Published in Editorial, Issue 3 (May/June 2014), Volume 22

A campaign is under way to repatriate the personal papers of John Carvill (1854–1927), a merchant of Newry, Co. Down, held in the archives of the Paterno Library in the State College of Pennsylvania. The documents include deeds, ship mortgages, financial reports, legal advice, bound letter-books and school workbooks, and were acquired in 1970 from a second-hand bookshop by a teacher at the university. Local historian Michael McKeown from Newry has asked the university to transfer the collection to an institution in Northern Ireland such as the Newry & Mourne Museum, but the college will not consider this. Now Newry is mobilising to bring pressure to bear on the college to relinquish possession of the Carville collection. So Paterno Library had better watch out!

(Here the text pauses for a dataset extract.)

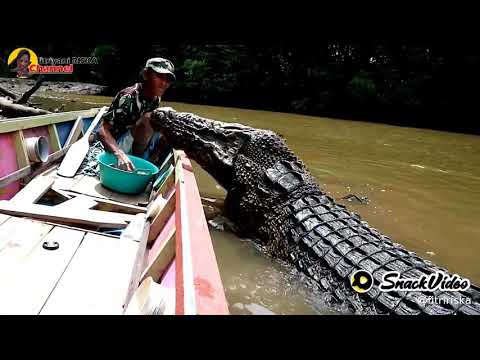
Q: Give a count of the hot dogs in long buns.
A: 0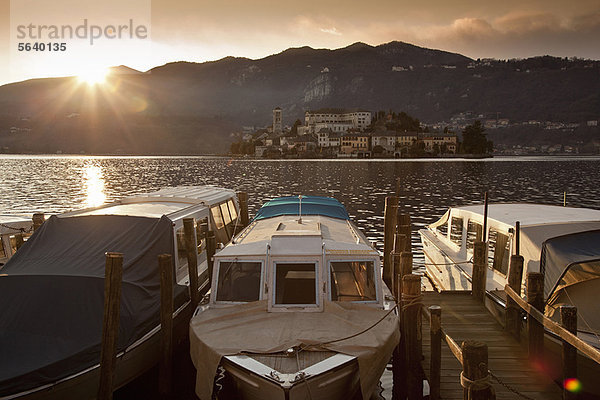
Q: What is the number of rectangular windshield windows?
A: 3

With the centenary fast approaching, two museums are planned to commemorate the 1916 Rising. An Post will host one in the GPO, O’Connell Street, the rebels’ headquarters, while the other will be in the newly designated national monument at 14–17 Moore Street, where they made their last stand. The designs for the latter are with Minister Deenihan for approval, as they involve a national monument. Just when we were beginning to think that the government was leaving it too late to do anything about the 1916 centenary it comes along with these two projects.

The Irish branch of the Richard III Society has organised a public lecture by John Ashdown-Hill on Saturday 17 May at the Pearse Street Library in Dublin. He is one of the people (along with Philippa Langley) who discovered the remains of Richard III in a car park in Leicester in 2012, as shown on the Channel 4 documentary The King in the Car Park. John has also written a book that highlights the links between Richard III and Ireland, focusing on his brother George, duke of Clarence, who was actually born here while his father was viceroy. Who even knew we had this monarchist society operating in our midst?

A group has been set up to save a museum dedicated to Oliver Cromwell. Cambridgeshire County Council, which owns the museum, needs to make savings of £149m over five years. The Huntingdon museum costs £30,000 a year and will close by 2015 if an alternative owner is not found. The campaigners say that this would be ‘a significant loss, locally, regionally and nationally’. Their campaign is being supported by the Cromwell Association, a charity set up in 1937 to promote Cromwell’s life and legacy. Cromwell and Samuel Pepys were both educated in the former grammar school building, which dates back to the twelfth century. Since 1962 it has been the Cromwell museum. So let’s start a collection now. Sure wasn’t he a significant figure in Irish history?

I always thought that ‘Murphy’s Law’ (that anything that can go wrong will go wrong) was one of those made-up things that, if not exactly racist, was disparaging towards the Irish. I now read, however, that the phrase was coined by Ed Murphy, a US air force aeronautical engineer who worked on its nuclear weapons programme in the 1950s. What’s worrying is that he was referring to nuclear weapons! Interestingly, a rival claim was made by Admiral Lewis L. Strauss, who was also involved in the US nuclear programme. He coined the phrase, ‘If anything bad can happen, it probably will’. He wanted this called Strauss’s Law but it never caught on.

In County Antrim they have erected a blue plaque to the memory of James ‘Jemmy’ Hope, a genuine working-class hero who was a leading figure in the 1798 Rebellion. The plaque has gone up in Mallusk graveyard near Roughfort, where he was born. Interestingly, Hope was probably the first republican ‘on the run’ to receive a letter of comfort. After 1798 and 1803, when he helped Robert Emmet in his rising, Hope went on the run. He led an underground existence for many years until his wife contacted the authorities to establish his legal position. They wrote back to say that there were no outstanding warrants against him and so Hope could return to his old life, a free citizen.

This is one museum I’m looking forward to visiting. Extreme Events Ireland plan to open a museum of Irish whiskey at a cost of ?1.9m in August 2014. Located in 119 Grafton Street and 37 College Green, it will showcase existing whiskey brands and celebrate Ireland’s whiskey heritage. The property is appropriate, as it was once a sugar and whiskey store. The project is backed by Pernod Ricard and Diageo, the global drinks giants. The museum will offer a new visitor attraction and hopes to benefit from the recent upsurge in demand for the Irish variety of the water of life.

In an amazing feat of logic, John A. Murphy, emeritus professor of history at UCC, has come to the conclusion that Ireland would never have achieved independence without the English language. In a public lecture recently he argued that it was the growth of literacy in English, through the national schools system, that enabled the mobilisation of public opinion in favour of independence. All of which may be true, but is there not a connection between the need for independence and English? In other words, if the speakers of English had not invaded, conquered and suppressed, there would have been no need for an independence struggle.